Strengths: The strengths of this manuscript lie in the detailed execution of the work as well as the favorable experimental results. It is clear that outliers can have an effect on a learned decision boundary and by adjusting the aggregate loss the authors give a straightforward way to deal with this problem in a model-agnostic fashion. While there has been some work on alternative aggregate loss functions, this work gives a relatively novel approach and demonstrates that it performs well in practice. Therefore I believe this work could have an impact on the broader community.

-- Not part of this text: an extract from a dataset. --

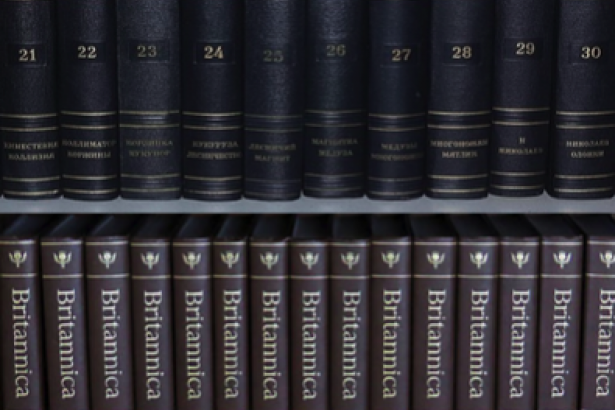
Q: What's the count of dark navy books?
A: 10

Weaknesses: My main concerns for this work are with the clarity of the description and the motivation for the method. In the introduction the authors discuss other aggregate losses such as the average, maximum, and average top-k losses, but do not discuss the many other ways that have been devised to deal with outlying observations (such as instance weights, Huber loss, etc.). A clear motivation of why the proposed aggregate loss might be preferable over commonly-used alternatives is necessary to be able to place this work into context.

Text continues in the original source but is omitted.